• Problem details: Return every line of the listing that includes the string "photo".

• Records provided:
————————
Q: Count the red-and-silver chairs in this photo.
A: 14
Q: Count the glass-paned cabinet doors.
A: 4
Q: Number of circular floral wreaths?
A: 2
————————
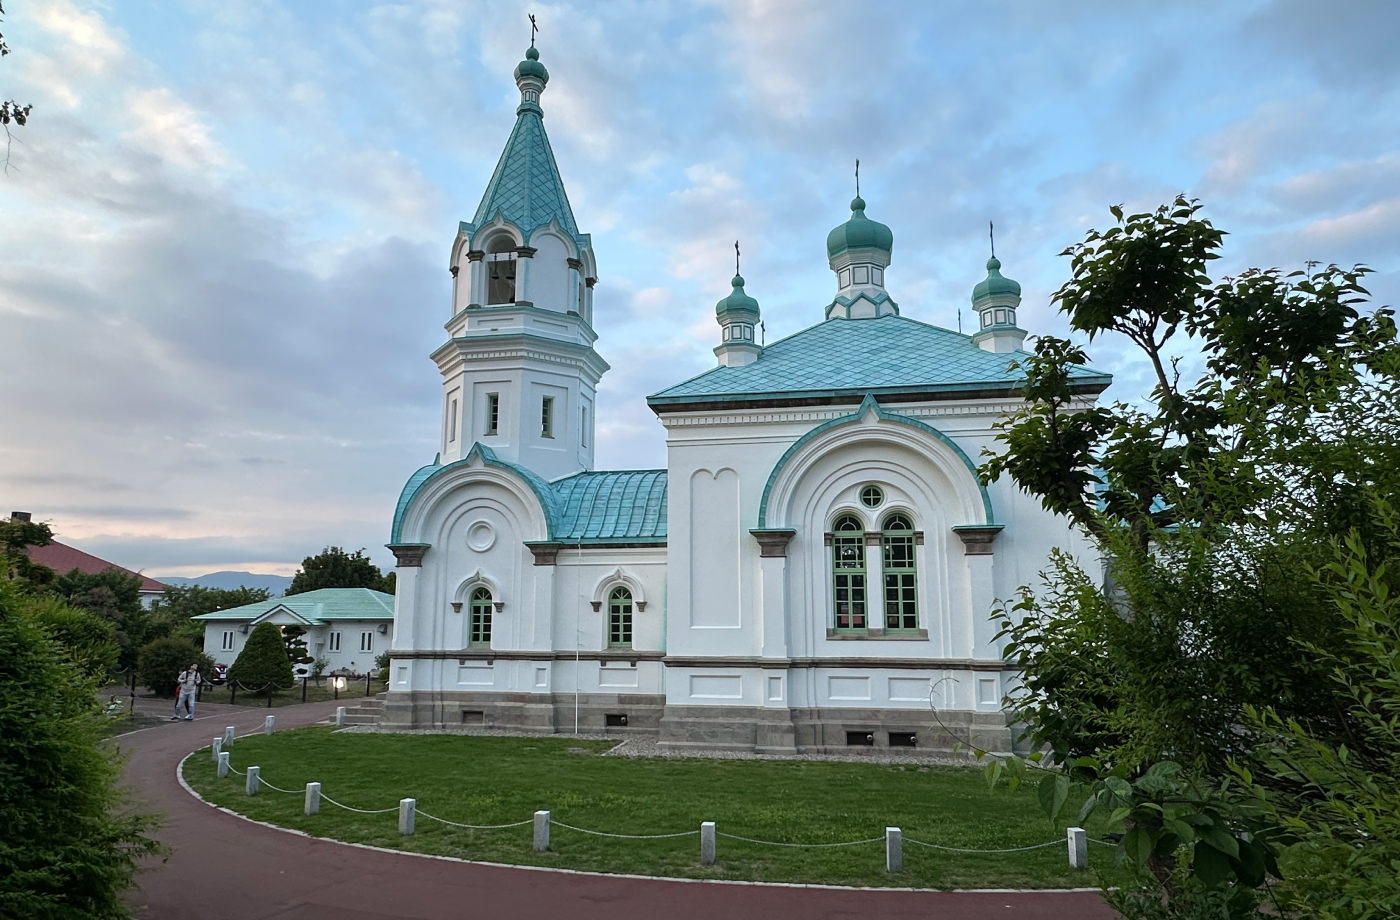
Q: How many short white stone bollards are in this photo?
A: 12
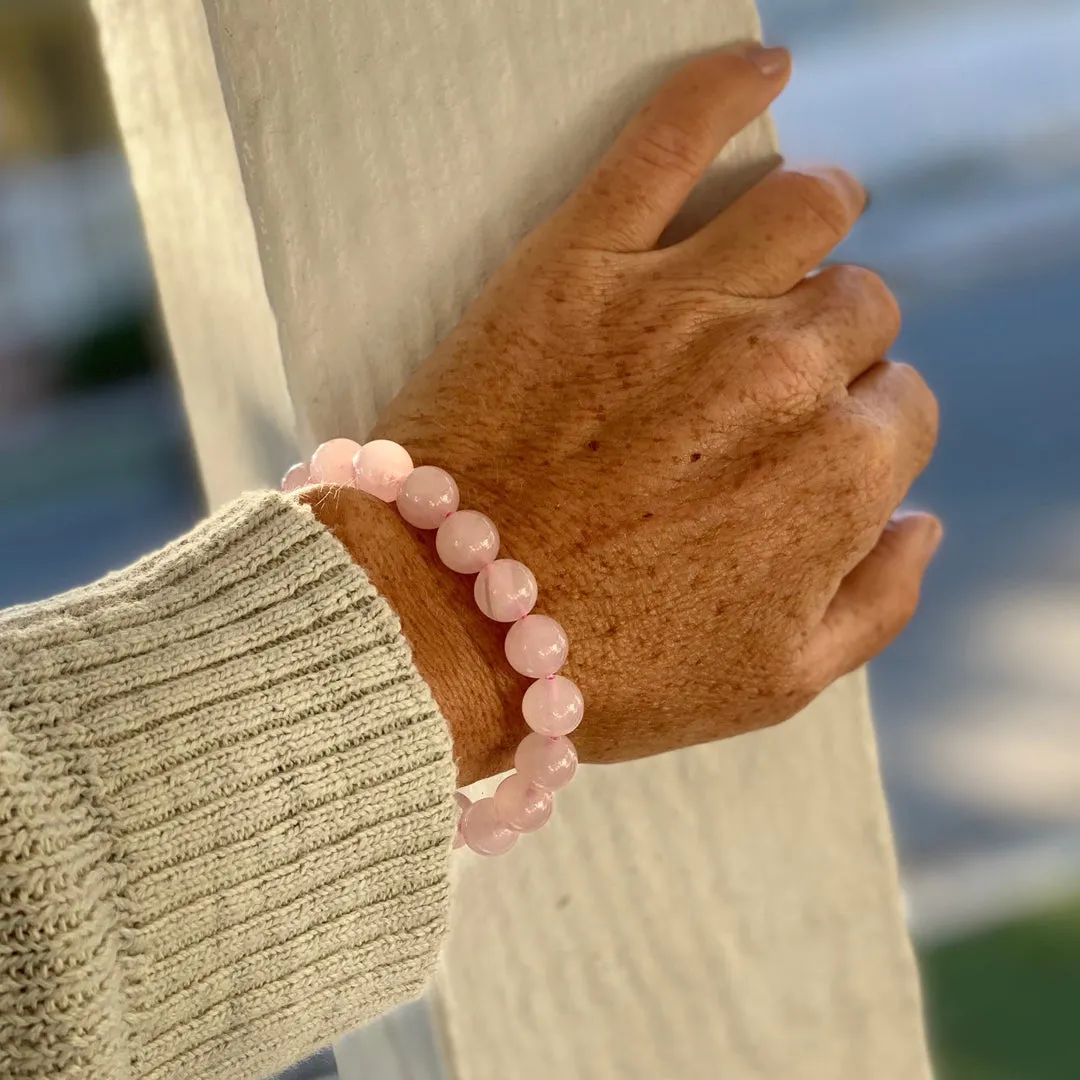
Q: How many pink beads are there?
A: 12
————————
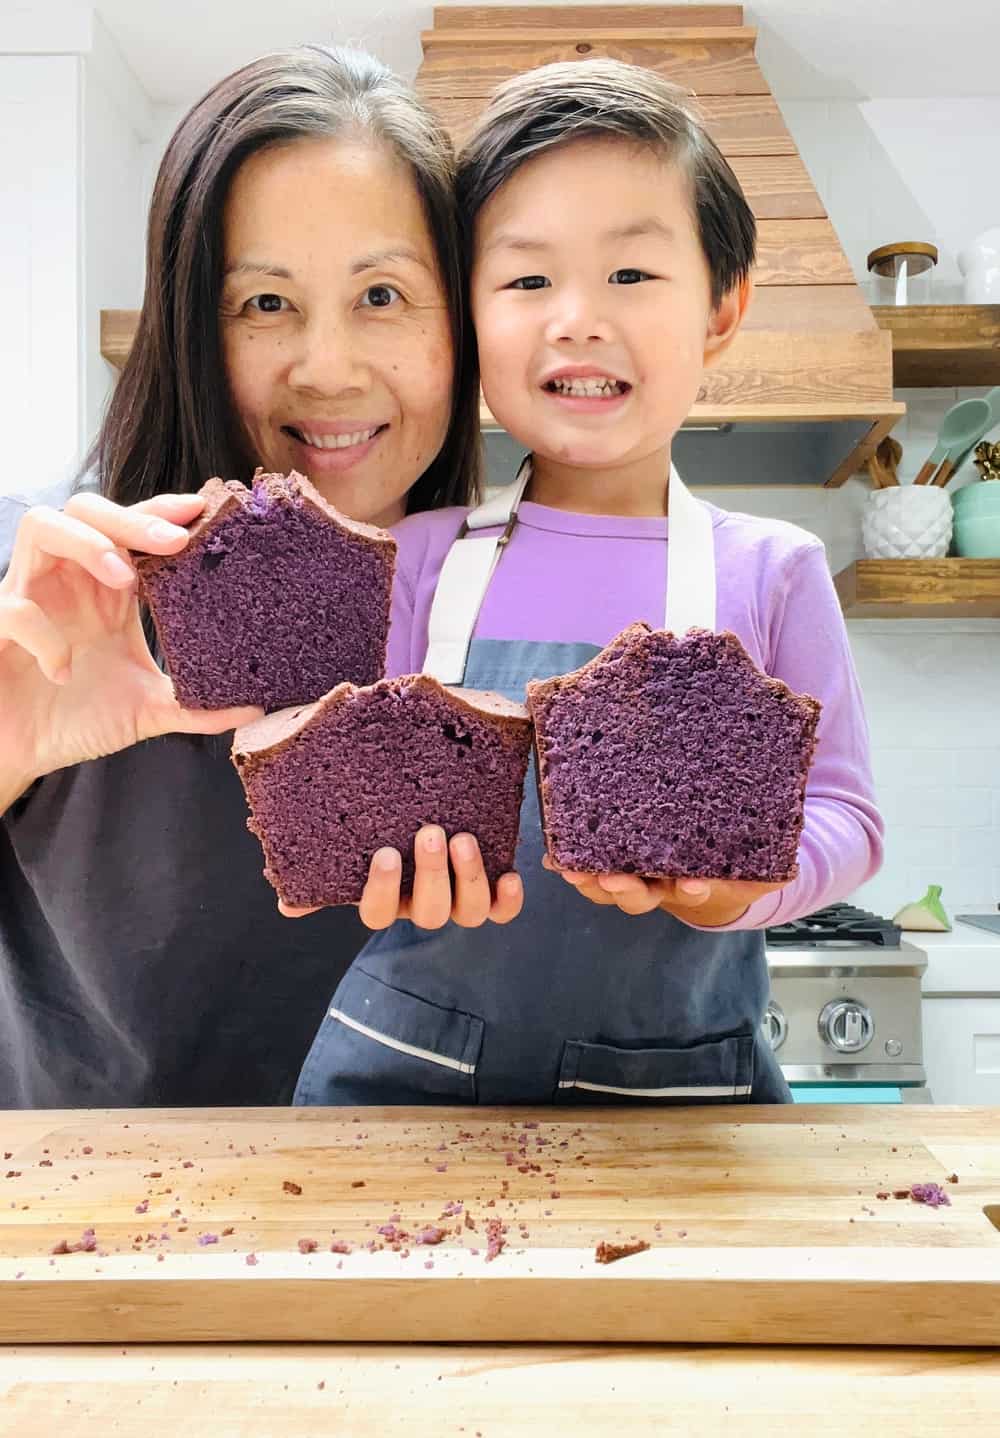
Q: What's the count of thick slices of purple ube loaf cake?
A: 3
————————
• Task solution:
Q: Count the red-and-silver chairs in this photo.
Q: How many short white stone bollards are in this photo?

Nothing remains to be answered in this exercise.